In present generation of Computing revolution, recommendation systems are integral part of any intelligent information systems. e.g. Search engines (Google, Bing, Yahoo), Netflix, Amazon, YouTube and so on, recommends the article or entities which might interest users. For a system to be intelligent, it needs have informative data about user and about the entities he/she was interested in. In this project, we have developed a Book recommendation engine (stand-alone) which is used to recommend books using the User profile and User rating details. The rating system is designed with two recommendation algorithms, 1. Collaborative filtering and 2. User demographic profile (User location and age).

Project Team


Lakshmanan Ramu Menal

Prasanna Kumar Rajendran

Senthil Kumar Karthikeyan

Approach

Collaborative based Recommendations: Collaborative based recommendation engine is basically build based on the collaboration of different user’s contribution on a book. The parameter which is taken into consideration is the different user’s rating.

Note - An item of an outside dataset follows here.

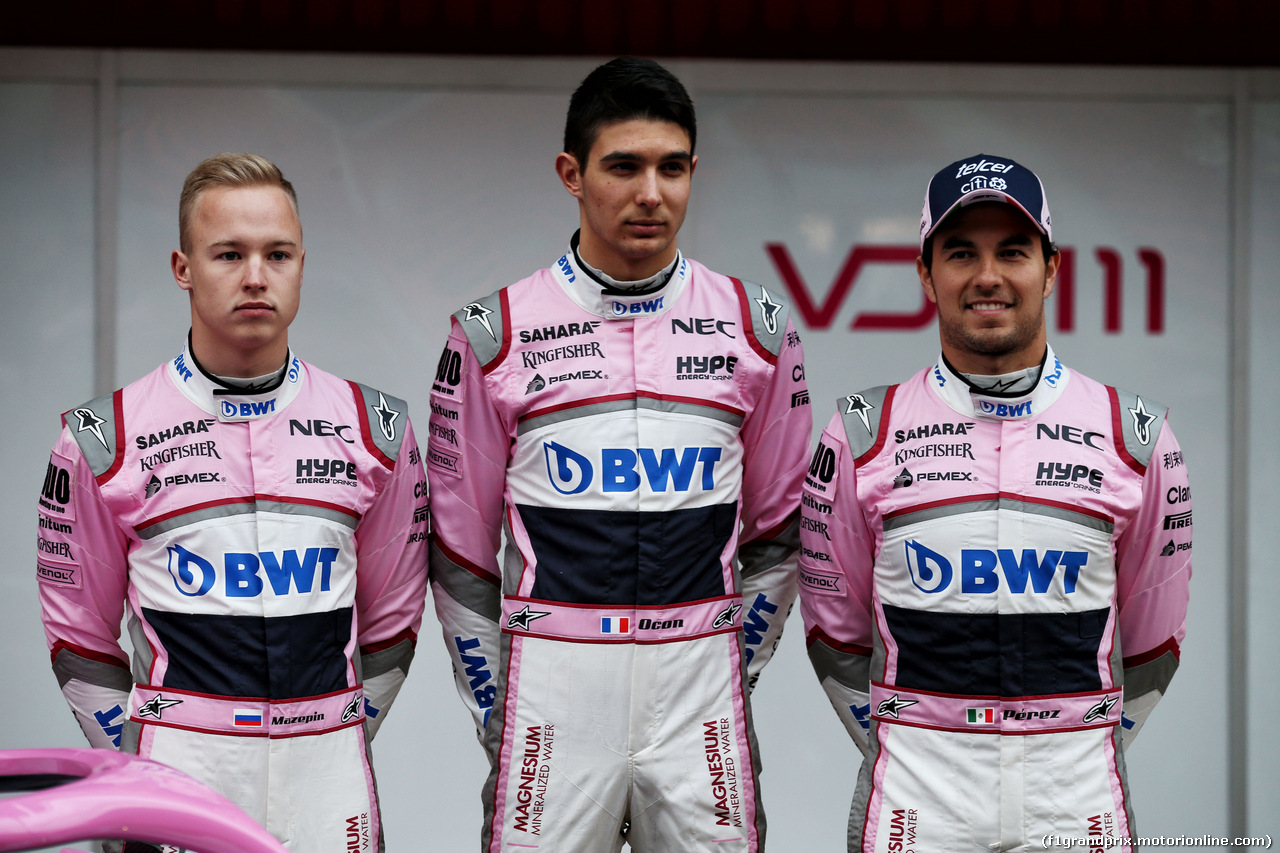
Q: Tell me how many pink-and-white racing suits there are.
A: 3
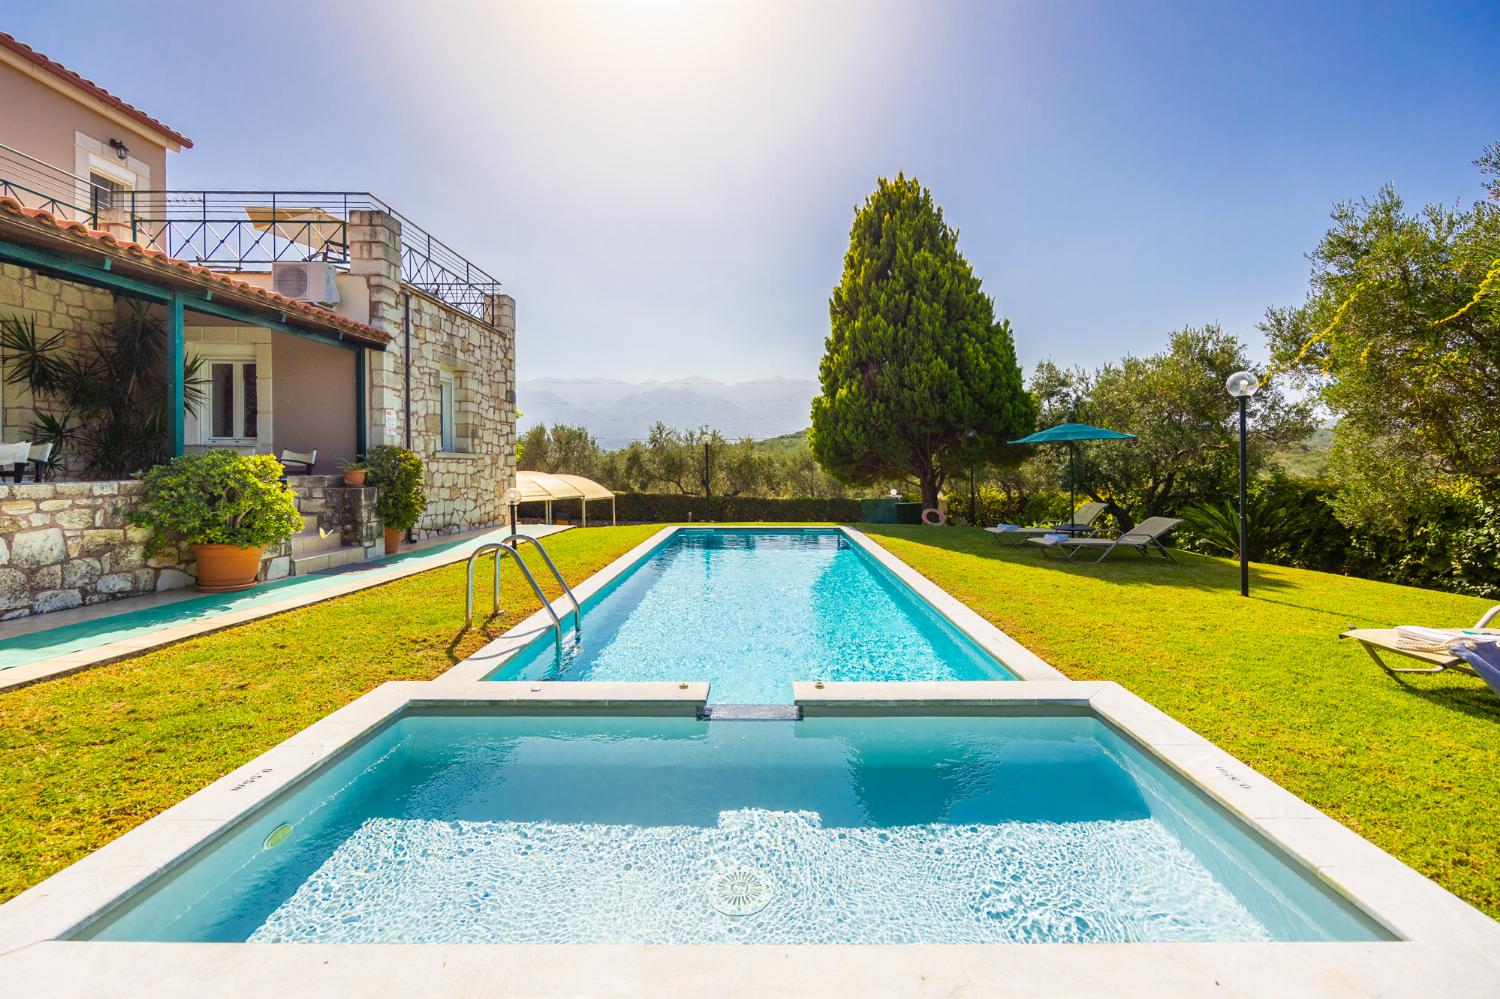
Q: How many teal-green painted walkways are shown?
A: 1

• We have grouped all the books each user has rated, for all the users, and sorted them in descending order of the ratings. We have ignored the low rating book that the user has.
• Now, we get ordered pairs of interest for books each user has. So, we have dropped the user information from the pairing.
• Then, we calculated the similarity between every book with every other book which are rated by the same user.
• Finally, we combined the similarity score we calculated with for each book with other book we have calculated in the previous step.
• We have implemented the Collaborative based recommendation engine using Hadoop MapReduce and the programming language used was Java.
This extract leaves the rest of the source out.